La investigación de las células T reguladoras comenzó sin prometer curas; hoy salva vidas. Los experimentos sobre superconductores parecían ejercicios de laboratorio; hoy sostienen la tecnología más avanzada.

Los MOF nacieron de la curiosidad por estructuras simétricas; ahora podrían ser la base de una nueva economía verde.

Una curiosidad debo remarcar, de los seis estadounidenses galardonados en ciencia, tres son inmigrantes y esto nos recuerda que la grandeza está en la mezcla y la tolerancia.

Los Nobel no siempre son justos ni exhaustivos, pero en su mejor versión logran lo esencial: recordar que el conocimiento no es un adorno de la civilización, sino su cimiento.

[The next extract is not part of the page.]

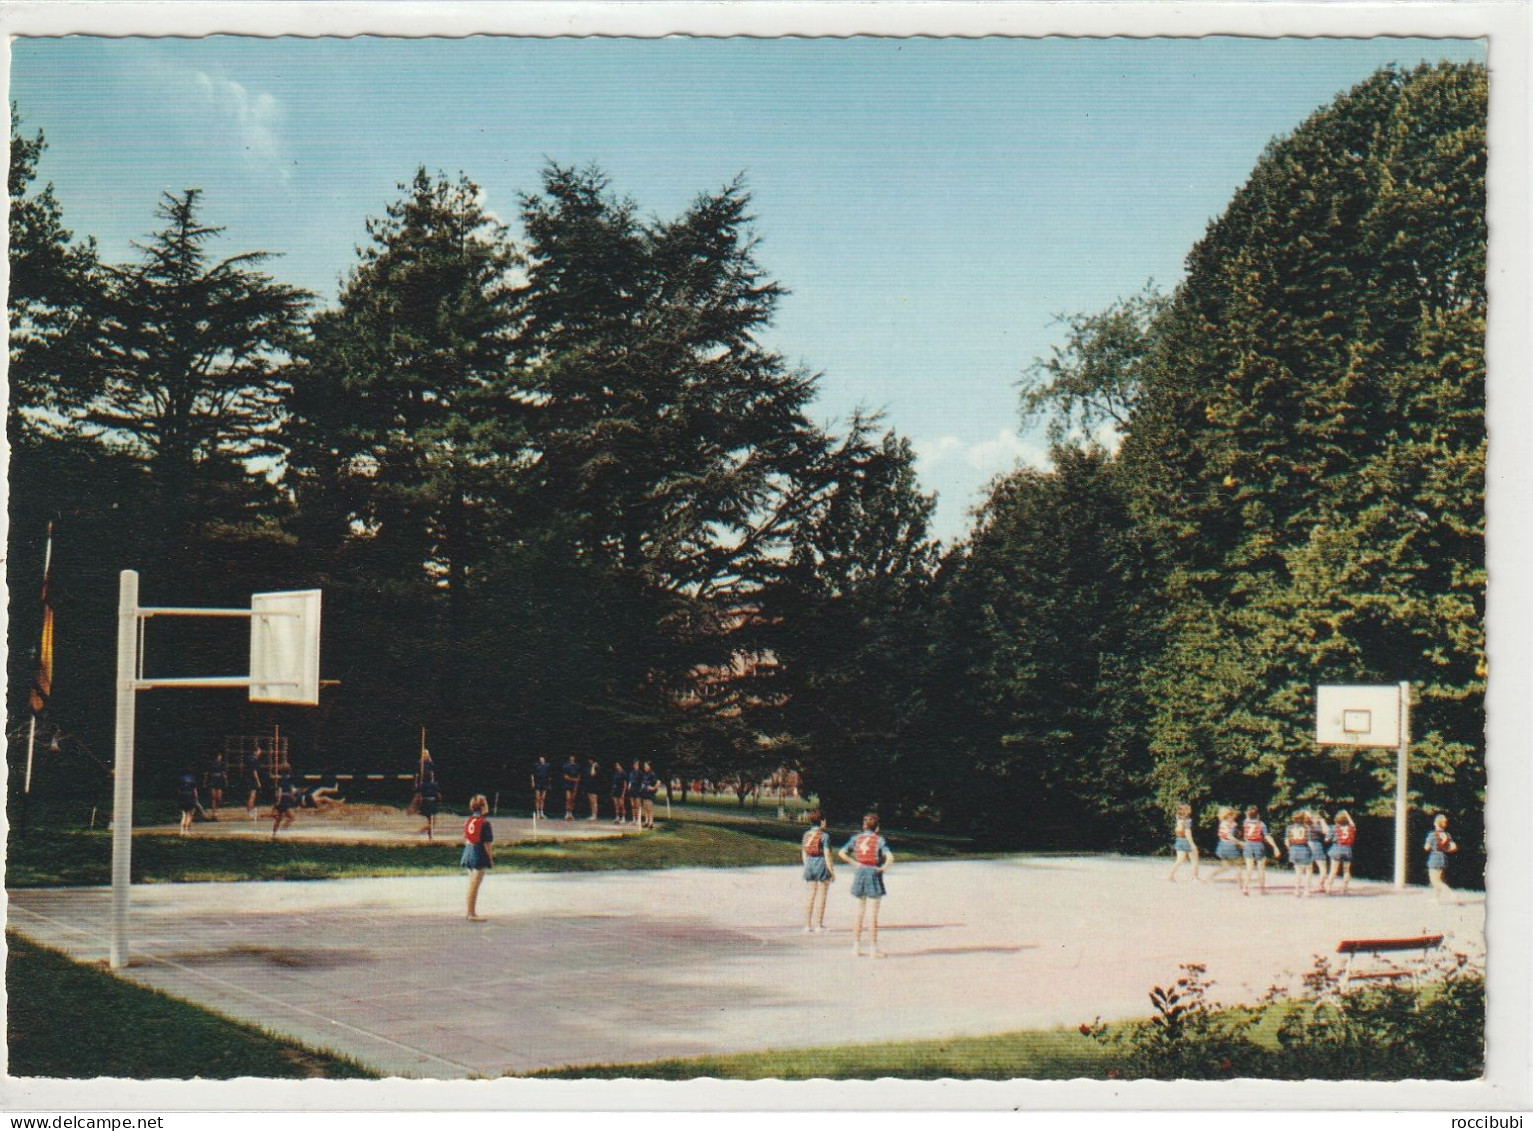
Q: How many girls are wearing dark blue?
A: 13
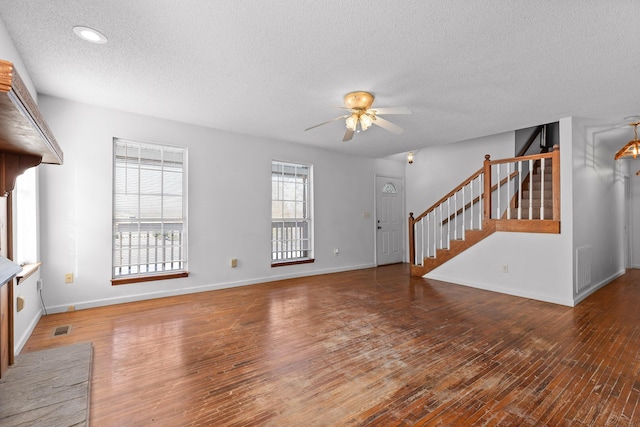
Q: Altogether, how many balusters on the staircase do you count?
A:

Que el progreso depende de quienes se atreven a pensar despacio en un mundo que exige inmediatez. Que cada ecuación, cada ensayo, cada síntesis es un acto de fe en la inteligencia colectiva.

Nunca faltan quienes dicen que los Nobel son premios al pasado, porque reconocen descubrimientos hechos hace años.

Mas, yo lo definiría como una brújula del futuro: marcan las direcciones por donde avanza la humanidad. La inmunología nos enseña a regularnos, la física cuántica a imaginar lo imposible, la química de materiales a reconciliarnos con la Tierra.

Nobel no habría podido prever que su legado —nacido de la culpa— se convertiría en una celebración anual de lo mejor del pensamiento humano.

Murió sin saber que, más de un siglo después, su nombre se pronunciaría cada octubre con una mezcla de respeto y asombro. Su mayor invento no fue la dinamita, sino la convicción de que el conocimiento puede, al fin, ser más poderoso que la pólvora.